## SOURCE MATERIAL
= = = =

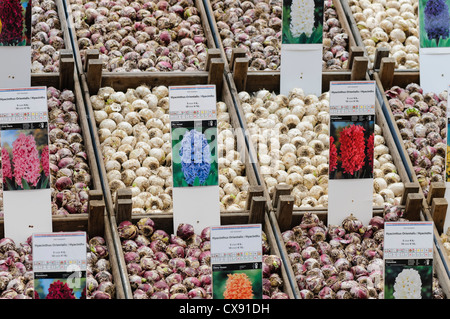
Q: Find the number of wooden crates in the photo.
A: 12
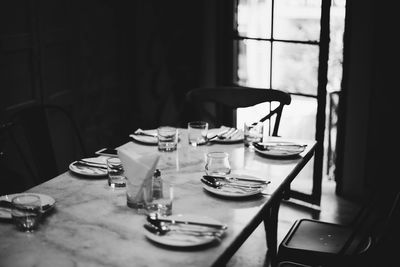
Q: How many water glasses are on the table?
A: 7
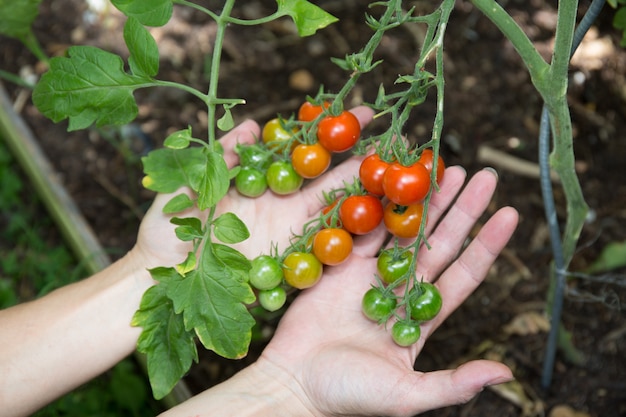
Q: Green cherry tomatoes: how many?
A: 9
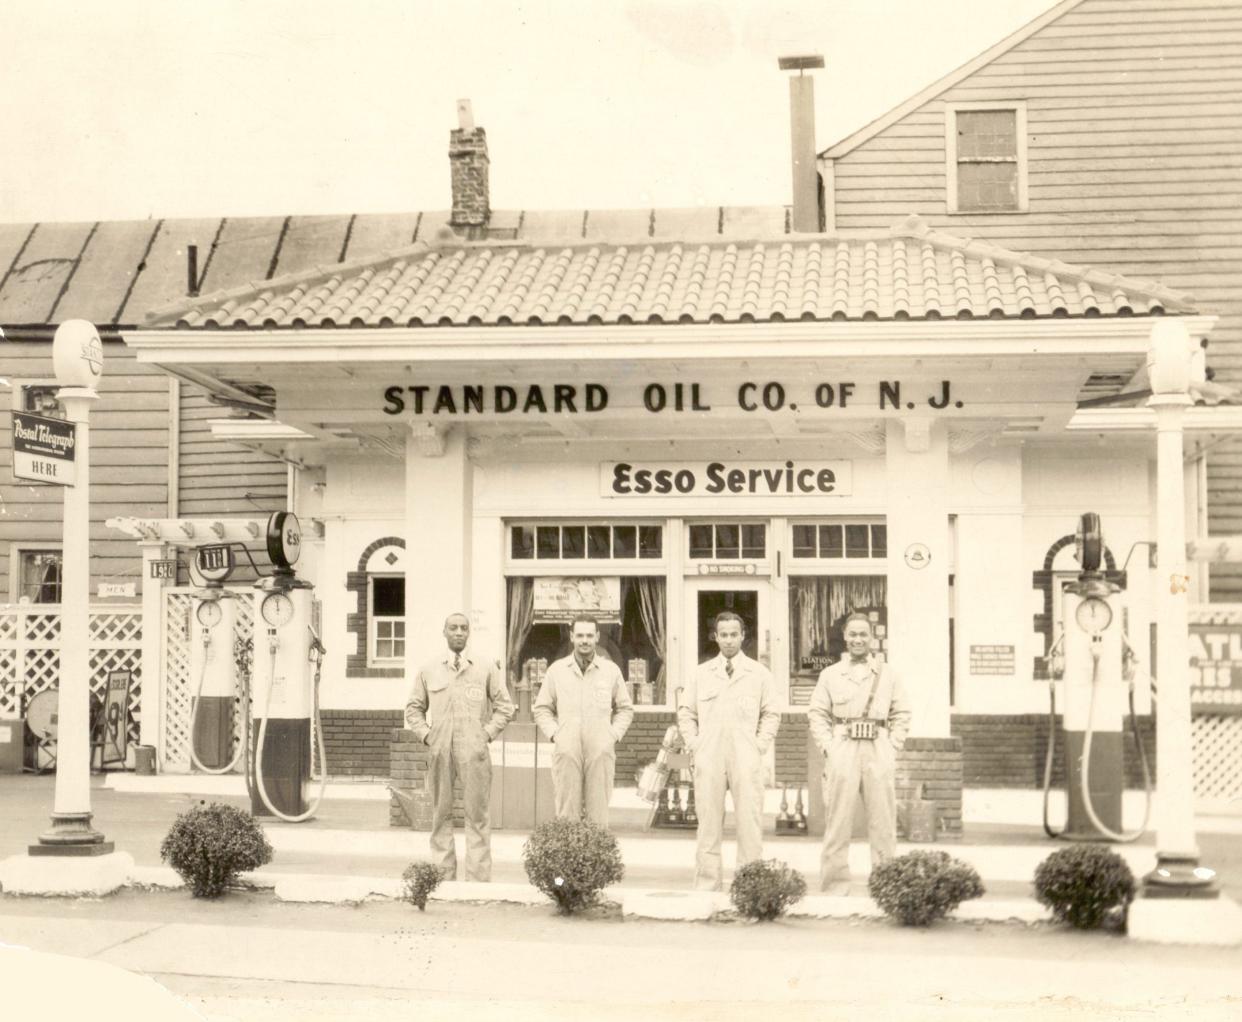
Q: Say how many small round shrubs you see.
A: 6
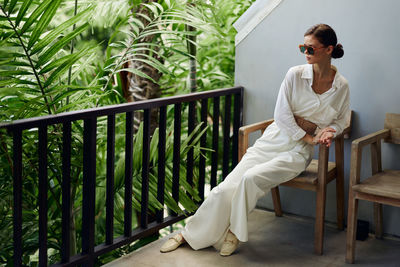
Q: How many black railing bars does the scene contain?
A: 14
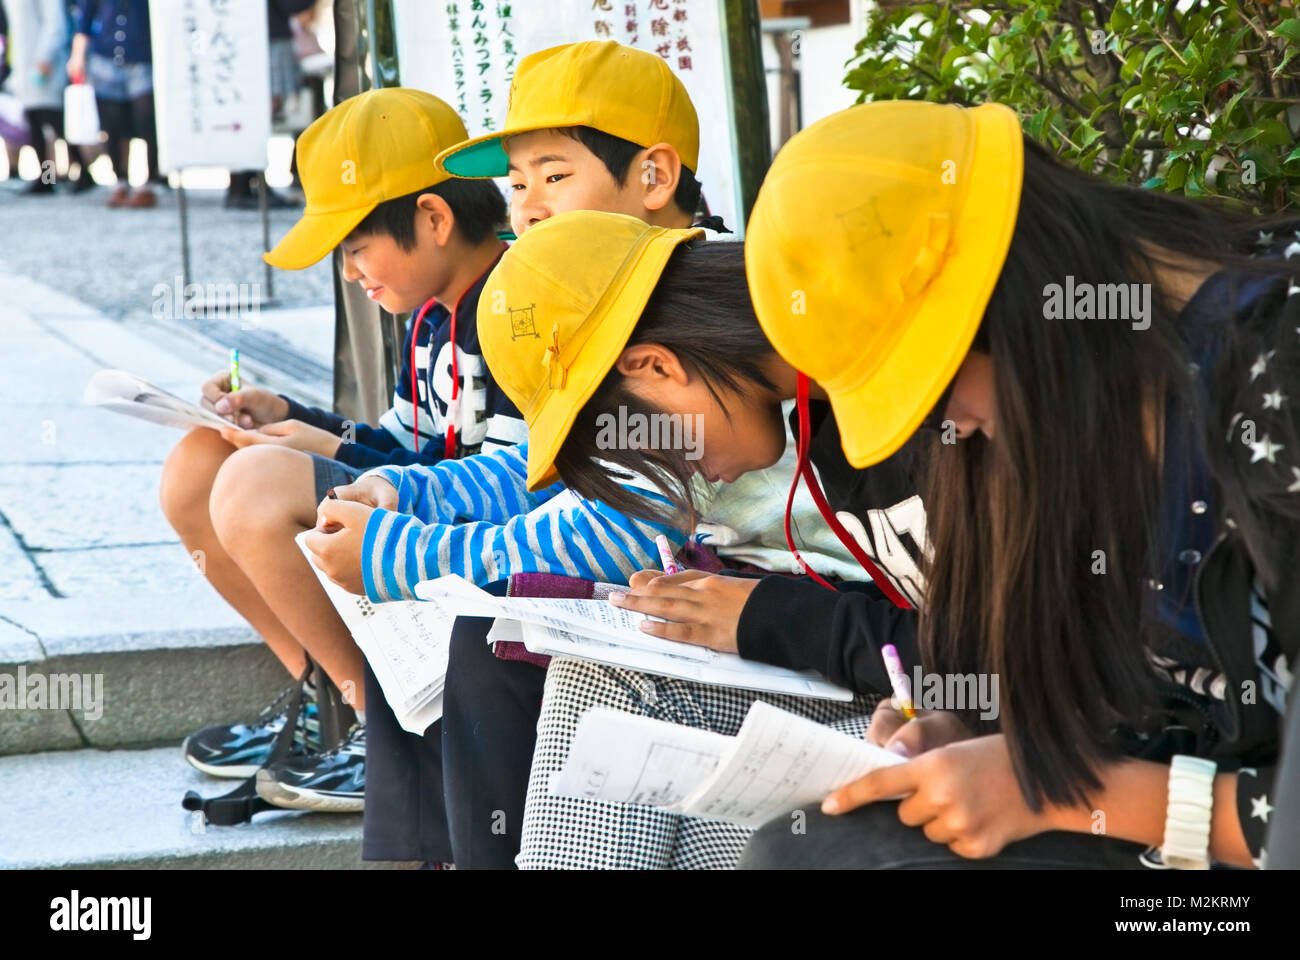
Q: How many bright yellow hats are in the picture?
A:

= = = =

## TASK GOAL
Reply with only the number of lines in the material above where the string "many" appears.

## WRITTEN ANSWER
5